Search the material for the string "total" and copy each line where it occurs.

* _DATA EXTRACTS_
============
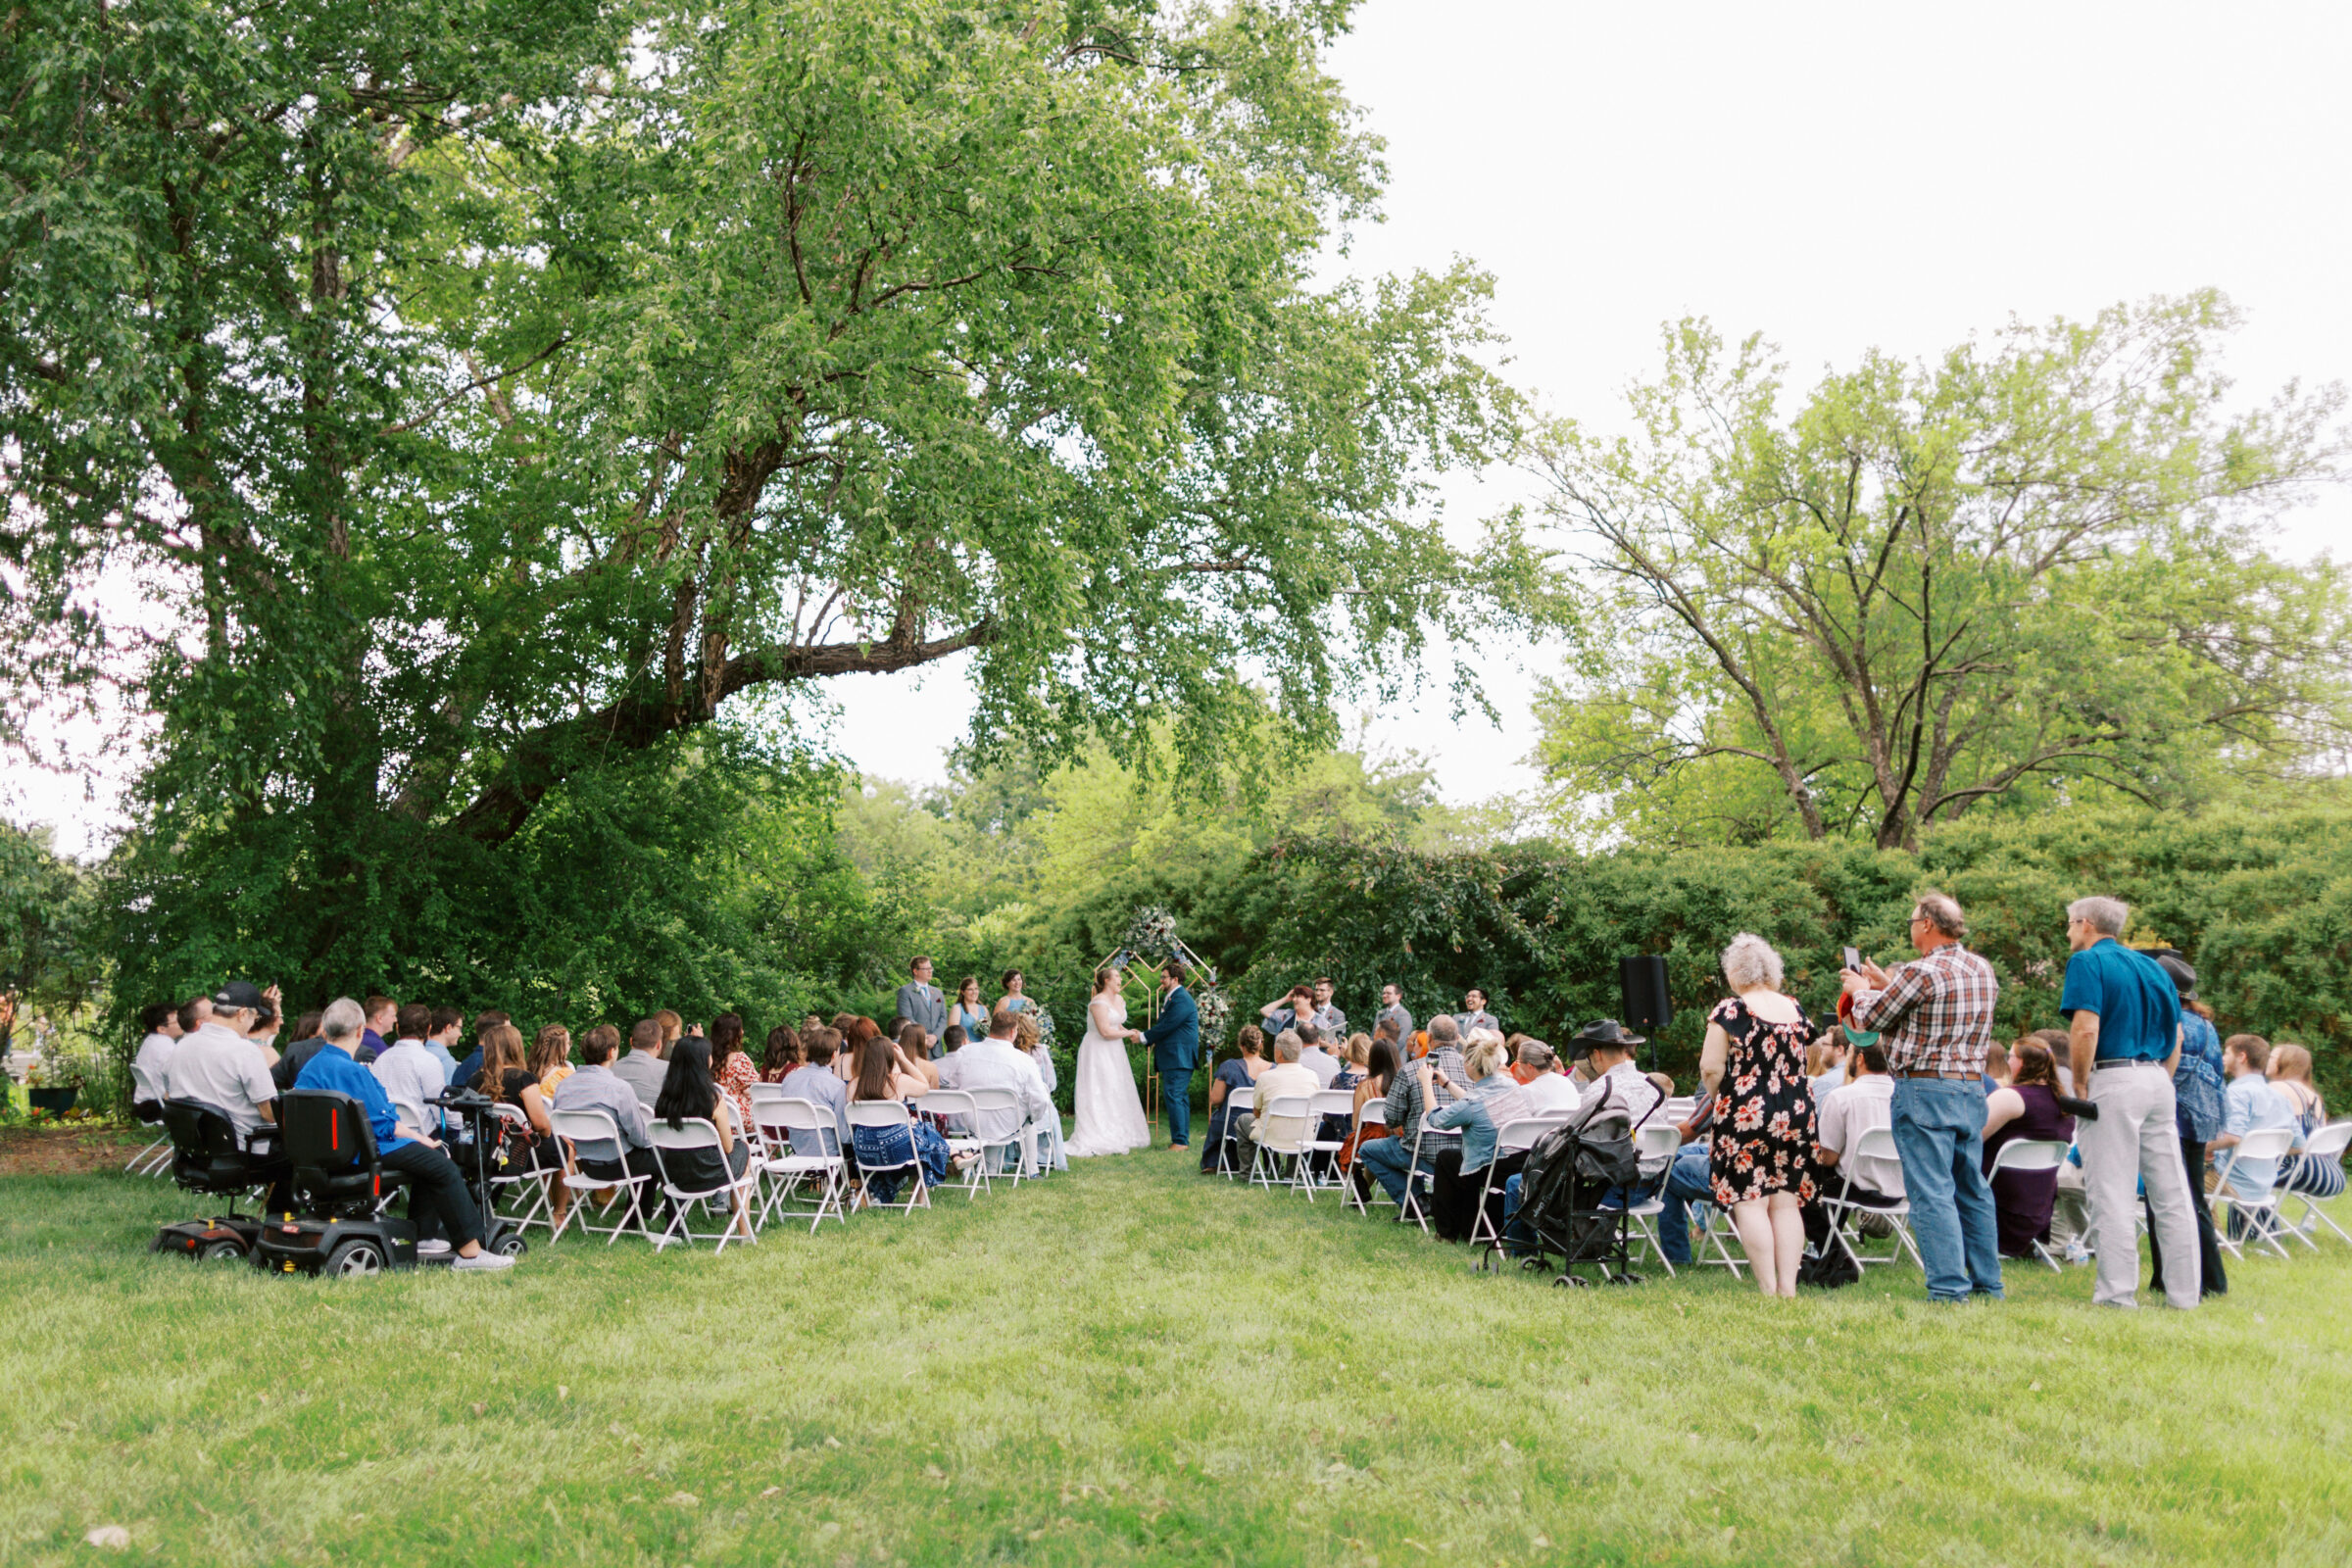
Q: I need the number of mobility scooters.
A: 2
============
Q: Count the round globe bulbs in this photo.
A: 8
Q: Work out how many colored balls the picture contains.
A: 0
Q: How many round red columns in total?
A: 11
============
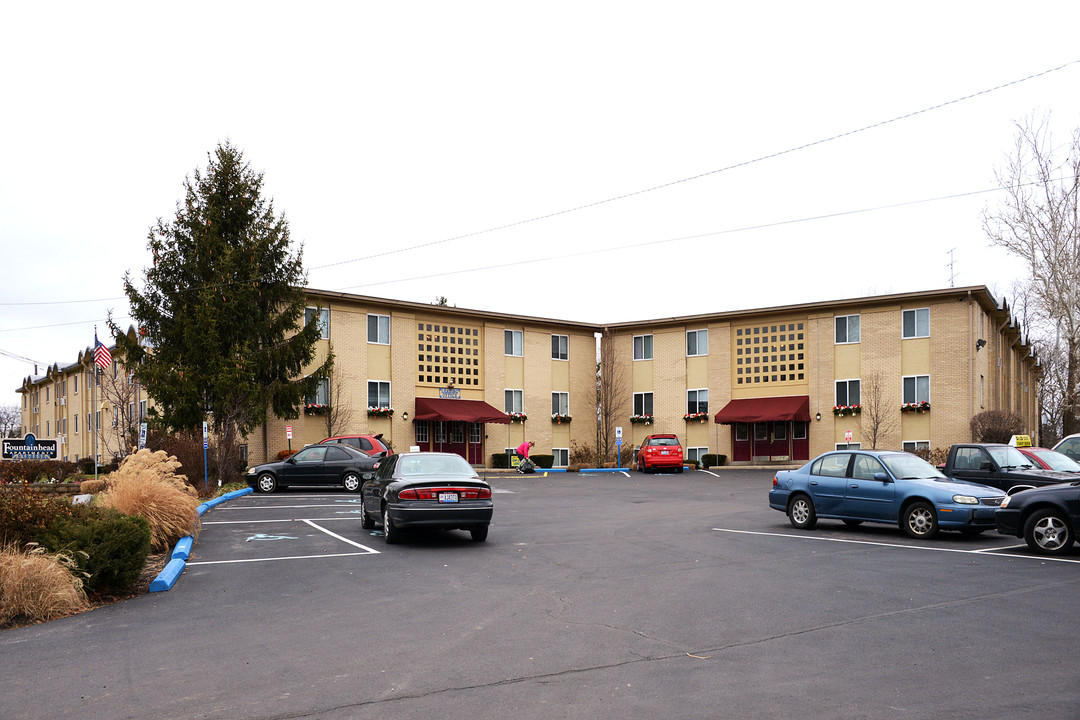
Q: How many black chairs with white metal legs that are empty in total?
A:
============
* _YOUR RESPONSE_
Q: How many round red columns in total?
Q: How many black chairs with white metal legs that are empty in total?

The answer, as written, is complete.